The ongoing trade spat between the US and China has benefited Bangladesh’s readymade export industry, with orders increasing from both China and the US, a new study has revealed.
“It is an opportune moment for Bangladesh as China also announced tariff cuts on goods imports from the country,” Abul Kasem Khan, president of the Dhaka Chamber of Commerce and Industry, told delegates at a recent seminar in the capital.
Ali Ahmed, chief executive officer of Bangladesh Foreign Trade Institute and author of the report, ‘Trade war and its implications for Bangladesh‘, added that buyers are turning to Bangladesh in anticipation of the US imposing tariffs on garments from China.

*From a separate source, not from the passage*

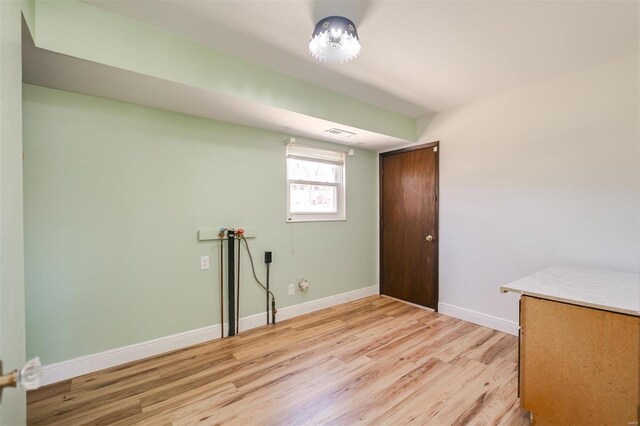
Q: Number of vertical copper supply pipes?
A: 2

According to the report, growth in RMG exports to the US has increased in the first nine months of the year but only marginally – to 6.46% from 6.41% in 2017. Ahmed said this is primarily because the majority of relocations are currently going to Vietnam, Cambodia, and Myanmar.

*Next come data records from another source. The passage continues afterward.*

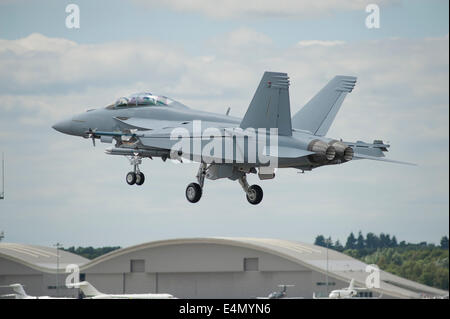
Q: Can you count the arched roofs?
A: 2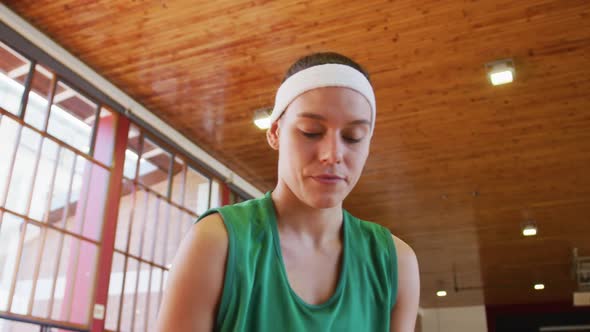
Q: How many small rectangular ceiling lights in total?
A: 5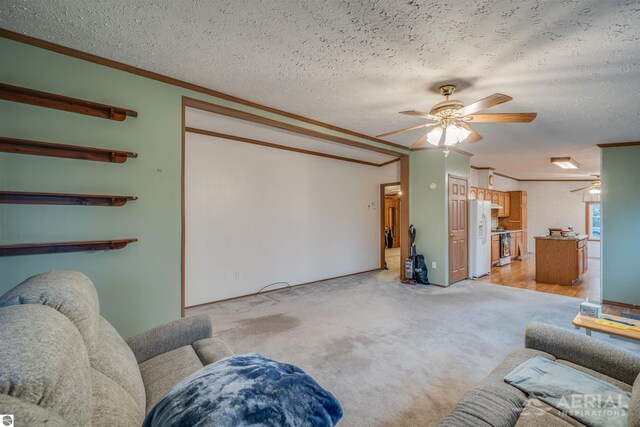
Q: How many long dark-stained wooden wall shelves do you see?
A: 4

The CEO added that any benefits Bangladesh receives from the US/China trade spat, have been upset by the depreciation of the Chinese RMB. “That is an upsetting factor. Still, our exports with China will hopefully increase,” he asserted.

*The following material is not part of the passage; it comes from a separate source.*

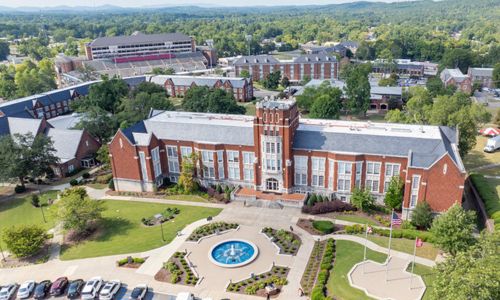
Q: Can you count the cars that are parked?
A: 9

Bangladesh is also set to benefit in its cotton purchase as China stops buying from the US to subsidise its domestic growers and to end the previous stocks. The southeast Asian country previously purchased just over US$1bn worth of cotton from the US. Already the price of cotton has fallen 10% year-on-year in the October-November period due to oversupply, Ahmed told delegates.
Bangladesh is also expecting to benefit from increased investment from Chinese sunset industries that are looking for new destinations as production costs in China rise due to higher tariff measures by the US and a shortage of skilled labour.